Die nächsten Tage verbringe ich zurückgezogen, wie betäubt in meinem inzwischen doch sehr gemütlichen Bett. Ich bin viel zu schwach um aufzustehen. Wäre Leonie nicht, ich würde nicht einmal mehr duschen gehen. Noah schaut wohl zwischendurch immer mal wieder vorbei, aber ich möchte ihn nicht sehen. Ich möchte niemanden sehen. Die Erkenntnis, wie wenig ich meinen Eltern wert bin, schmerzt so sehr, dass ich es nicht einmal in Worte fassen kann, als ich Frau Eichendorf gegenübersitze. Ihre tausend Fragen beantworte ich eher mehr oder weniger einsilbrig und mit äußerst leiser Stimme. Ich möchte nicht, dass mich jemand hört und ich Aufmerksamkeit bekommen könnte; möchte nicht gesehen werden. Ich möchte unsichtbar sein. Mich in Luft auflösen. Nach meiner Einzeltherapie rauche ich mit leicht zitternden Händen eine Zigarette und schleiche mich dann, so schnell es geht, in mein Zimmer. Aber ich habe die Rechnung natürlich ohne Anett gemacht. Auch sie wird bald entlassen. Immer mehr neue Mitpatienten kommen und ich habe keinerlei Kraft, mich mit ihnen auseinanderzusetzen und sie kennenzulernen.

"Lia, da bist du ja. Wir machen uns alle ziemliche Sorgen um dich." Anett legt sich den Schal um die Schultern und lächelt leicht.

Langsam drehe ich mich um und setze mein schönstes Lächeln auf. "Es geht schon. Bald bin ich wieder öfter im Speisesaal und laufe nicht mehr wie so ein komischer Zombie durch die Welt."

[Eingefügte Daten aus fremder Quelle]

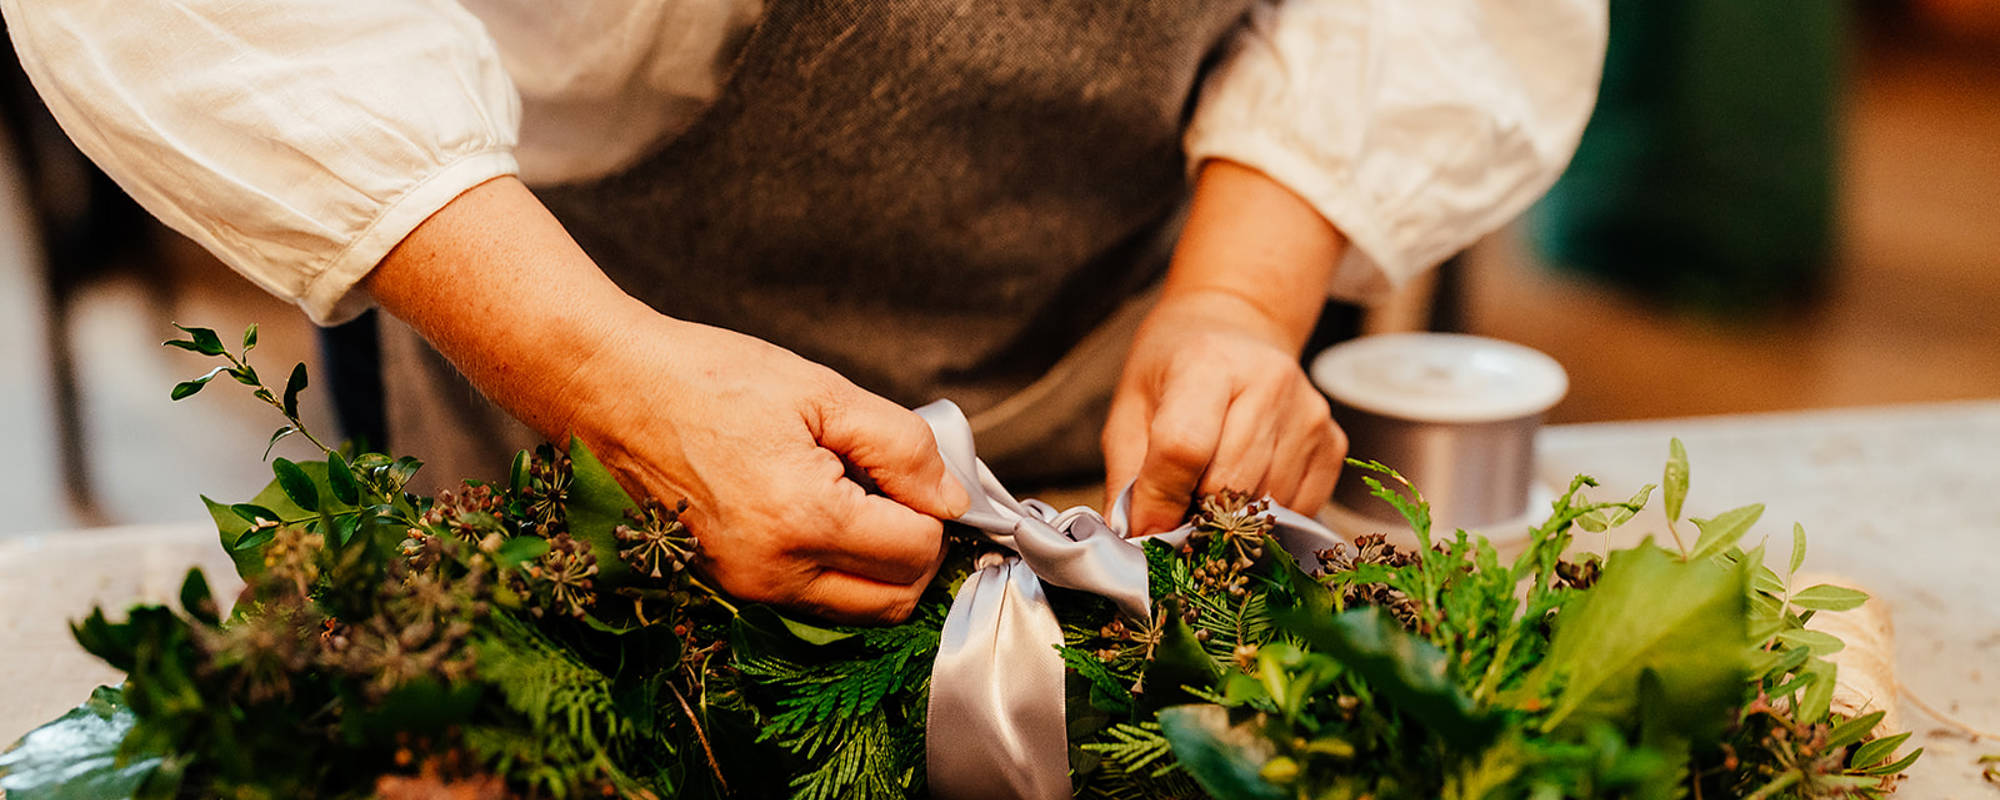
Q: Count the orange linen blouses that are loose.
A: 0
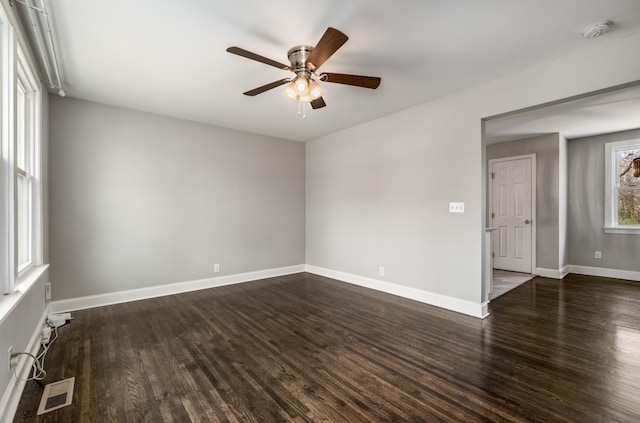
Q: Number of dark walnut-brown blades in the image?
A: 5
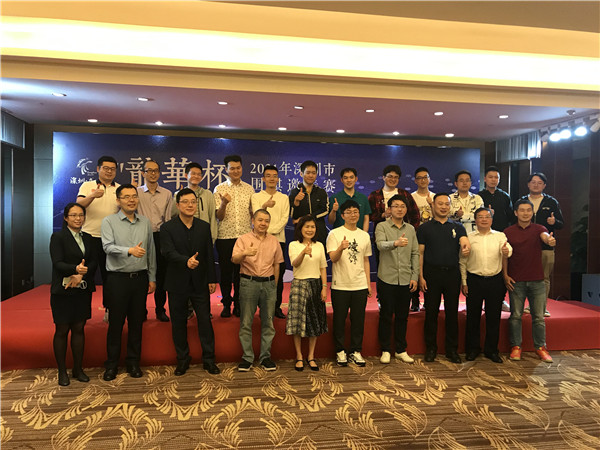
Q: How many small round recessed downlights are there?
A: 14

Anett runzelt die Stirn und sieht mich kurz nachdenklich an. "Wir fahren nächste Woche übrigens zur Alten Nationalgalerie. Das ist unser Gruppenausflug und ich freue mich schon sehr. Du liebst Kunst ja auch, richtig?"

Ich nicke. "Wer ist wir?", erkundige ich mich. Ich kann nicht verhindern, dass sich Neid durch meine Adern frisst. Ich liebe die großartige Alte Nationalgalerie abgöttisch, mit den wunderschönen Kunstwerken aus dem 19. Jahrhundert.

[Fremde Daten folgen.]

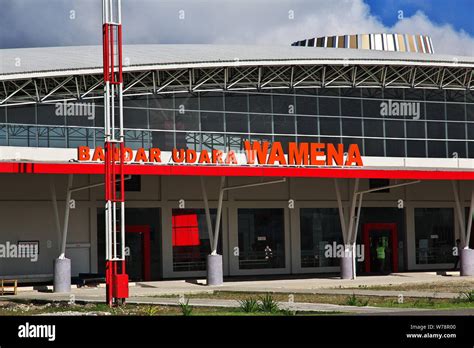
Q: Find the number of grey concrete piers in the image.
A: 4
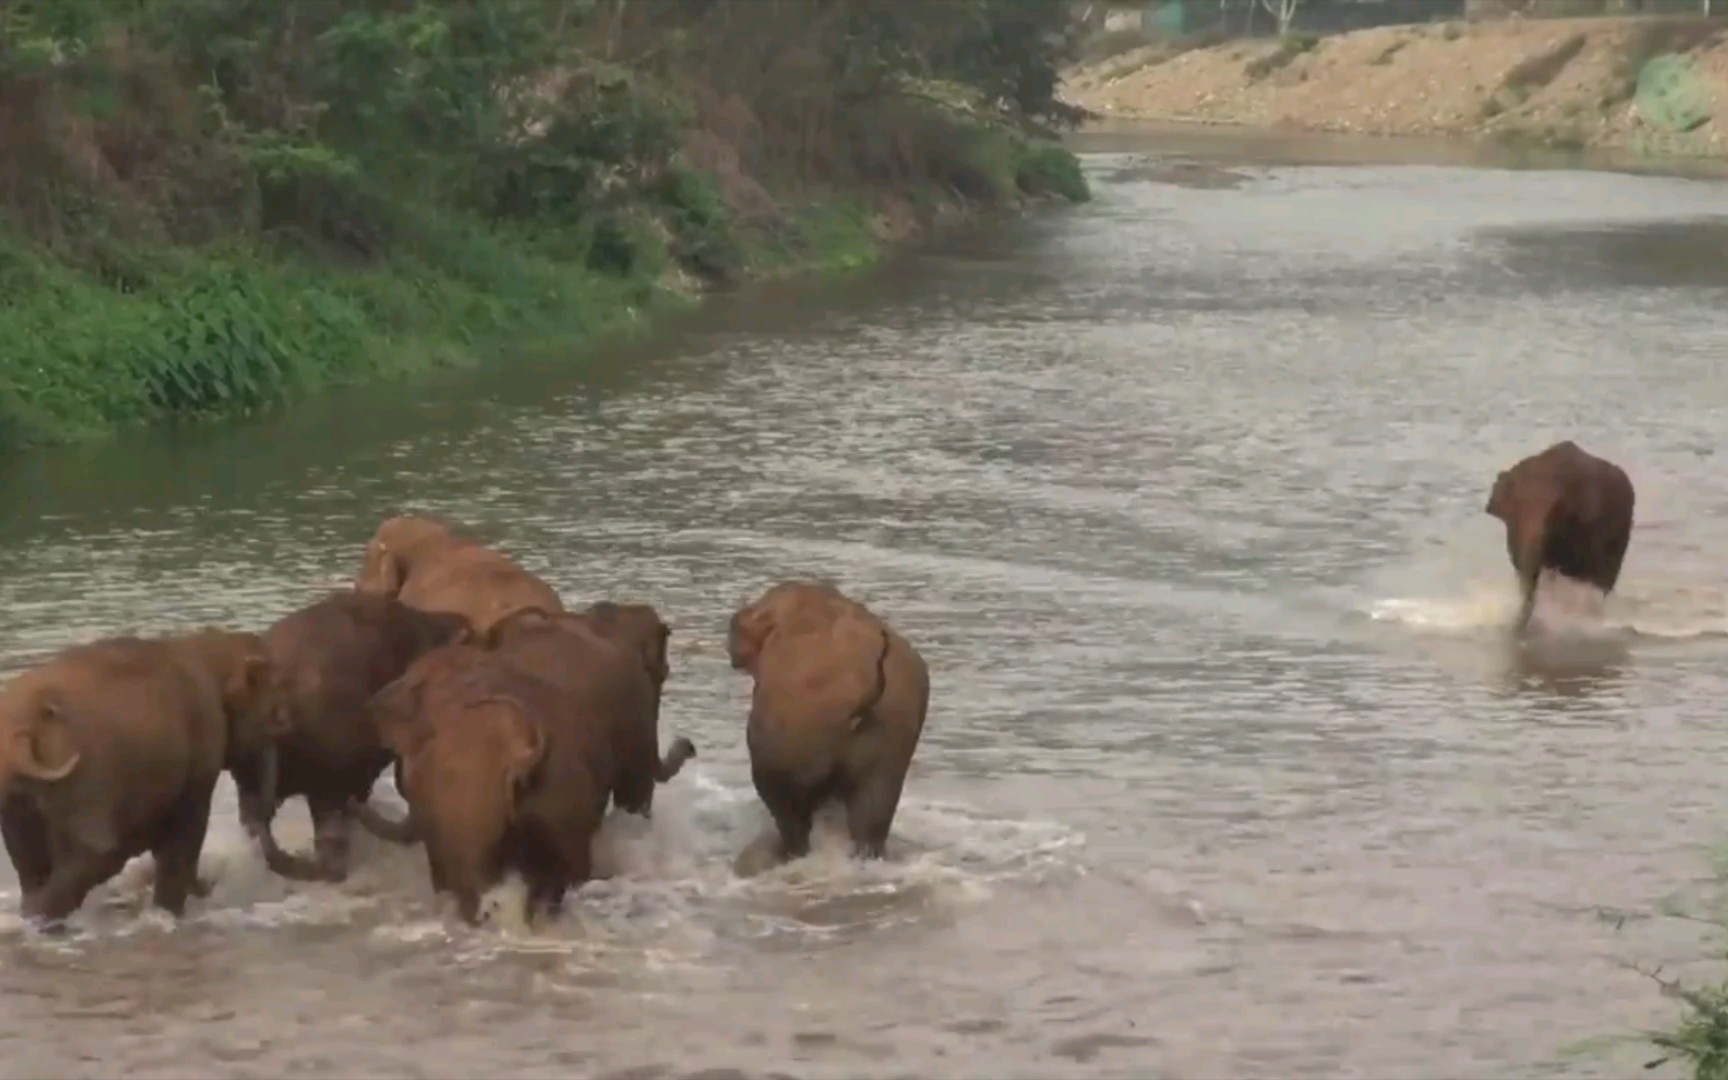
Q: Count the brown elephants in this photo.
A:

"Unsere Gruppen. Deine und meine." Sie lächelt und ihre Augen strahlen warm. "Du magst doch Kunst so gerne. Die Mehrheit hat sich für dieses Museum ausgesprochen."

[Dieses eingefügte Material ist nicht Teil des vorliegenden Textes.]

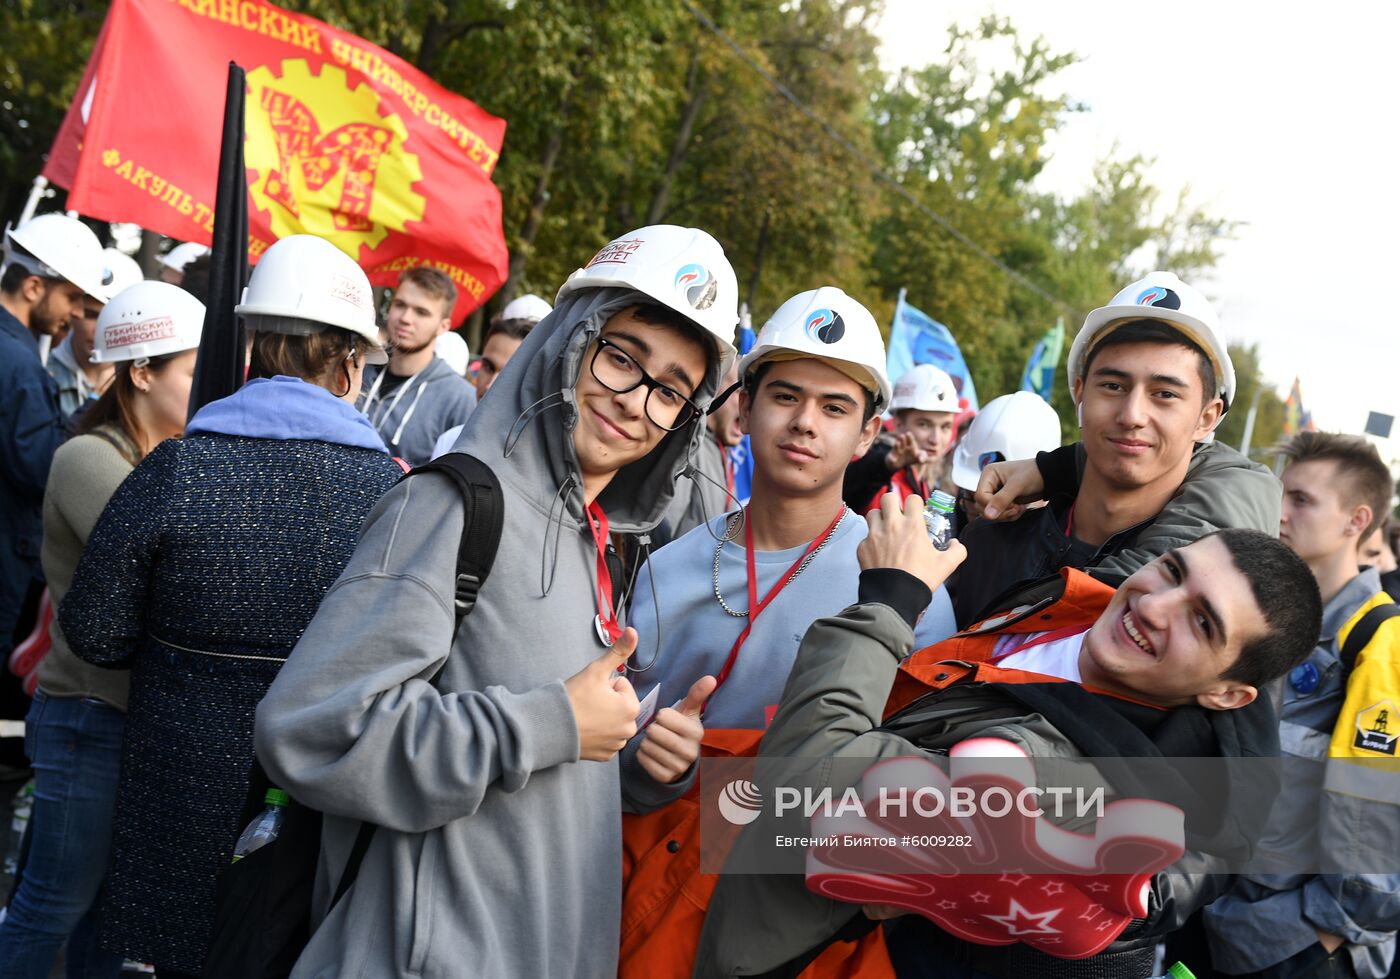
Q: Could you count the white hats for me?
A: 12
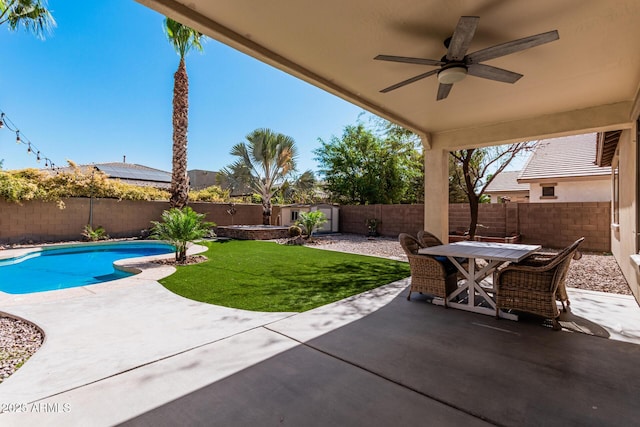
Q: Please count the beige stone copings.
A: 1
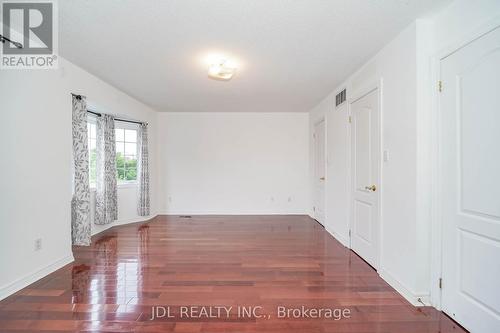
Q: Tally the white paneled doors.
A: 3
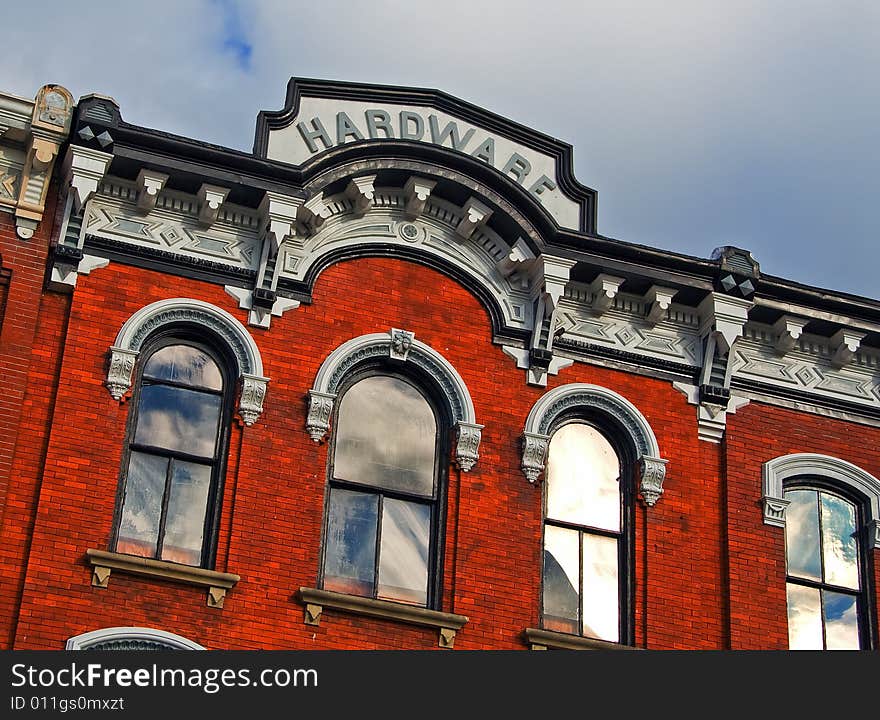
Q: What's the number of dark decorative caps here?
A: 2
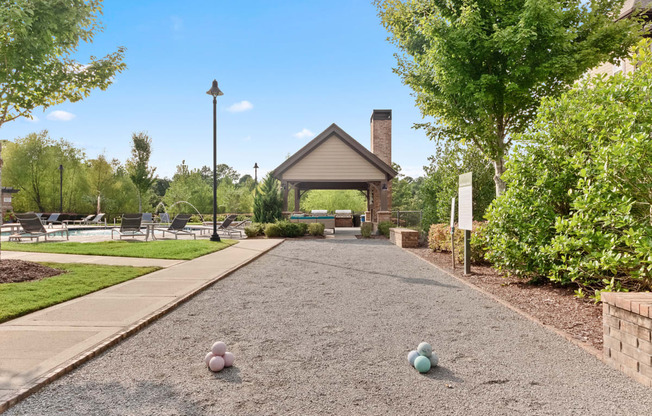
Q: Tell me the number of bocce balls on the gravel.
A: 8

"Wie kommt es denn, dass wir einen Ausflug machen?", möchte ich wissen und halte mich an dem Saum meiner Jacke fest.

"Anscheinend wurde das jetzt so eingeführt, dass so ein Ausflug einmal im Monat stattfindet. Ich finde, dass ist eine tolle Idee, muss ich sagen. Naja, ich muss jetzt telefonieren. Wir sehen uns bald, ja?" Sie winkt mir kurz zum Abschied zu.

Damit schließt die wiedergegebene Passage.